[[ DATA EXCERPTS, beginning ]]
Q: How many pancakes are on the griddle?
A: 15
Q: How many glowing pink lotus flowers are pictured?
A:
[[ DATA EXCERPTS, end ]]
[[ DATA EXCERPTS, beginning ]]
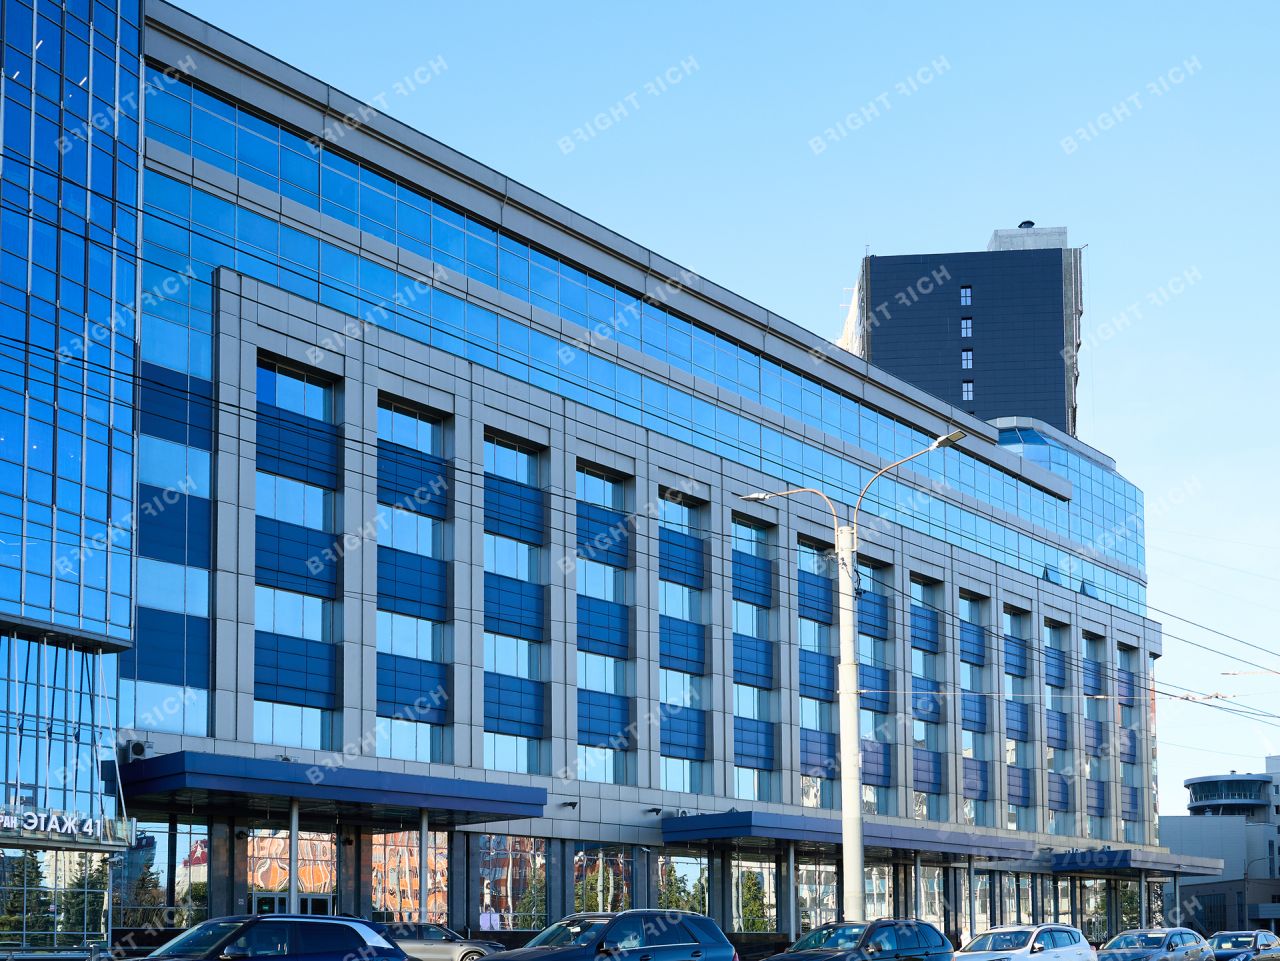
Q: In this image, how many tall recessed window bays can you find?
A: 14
[[ DATA EXCERPTS, end ]]
[[ DATA EXCERPTS, beginning ]]
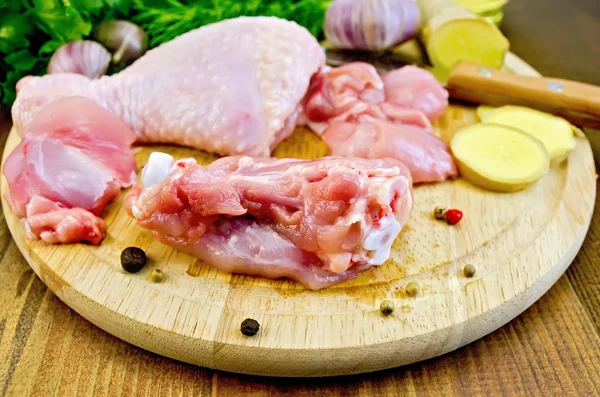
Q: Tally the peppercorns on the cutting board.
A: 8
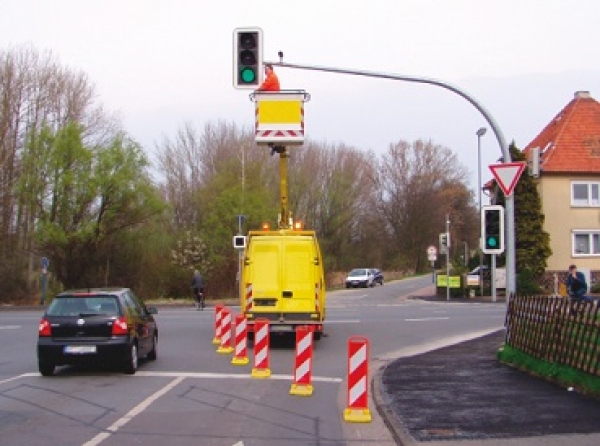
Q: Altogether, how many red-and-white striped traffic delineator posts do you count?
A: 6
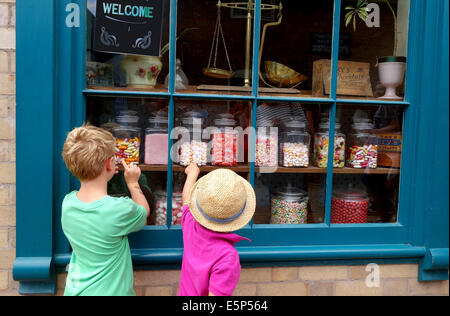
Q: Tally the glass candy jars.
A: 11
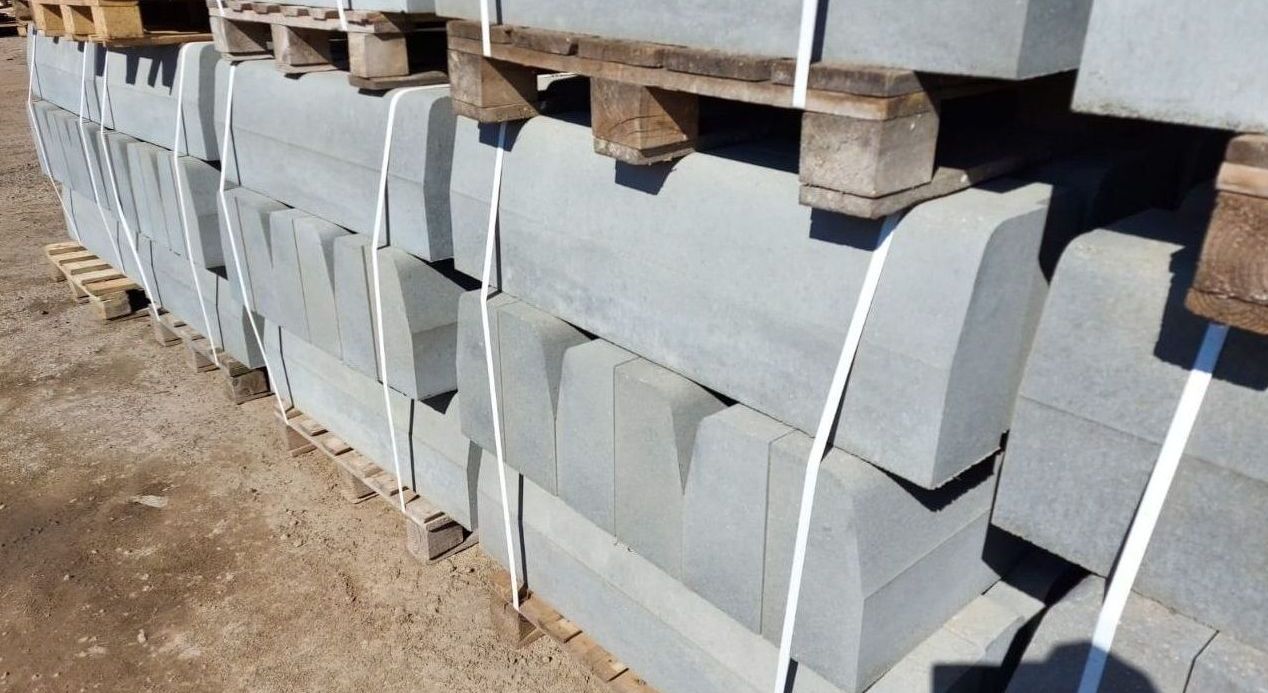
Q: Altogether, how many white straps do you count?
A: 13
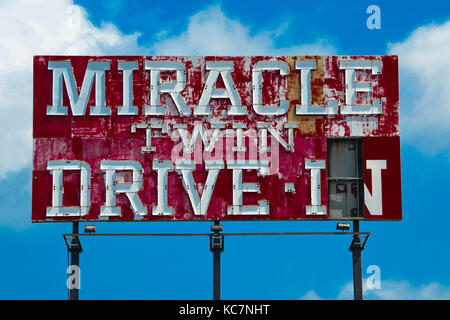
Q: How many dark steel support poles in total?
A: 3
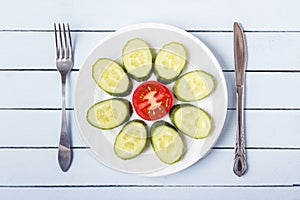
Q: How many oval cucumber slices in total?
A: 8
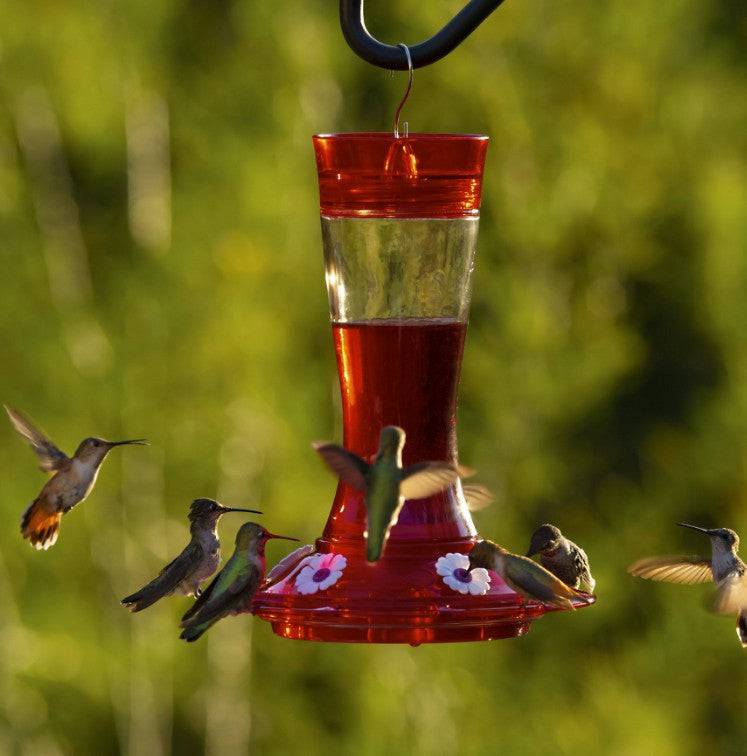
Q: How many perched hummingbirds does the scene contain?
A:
[[ DATA EXCERPTS, end ]]
> WORK TO COMPLETE: What is needed is a copy of every line above in which "many" appears.

> ANSWER TO THIS TASK:
Q: How many pancakes are on the griddle?
Q: How many glowing pink lotus flowers are pictured?
Q: In this image, how many tall recessed window bays can you find?
Q: Altogether, how many red-and-white striped traffic delineator posts do you count?
Q: Altogether, how many white straps do you count?
Q: How many dark steel support poles in total?
Q: How many oval cucumber slices in total?
Q: How many perched hummingbirds does the scene contain?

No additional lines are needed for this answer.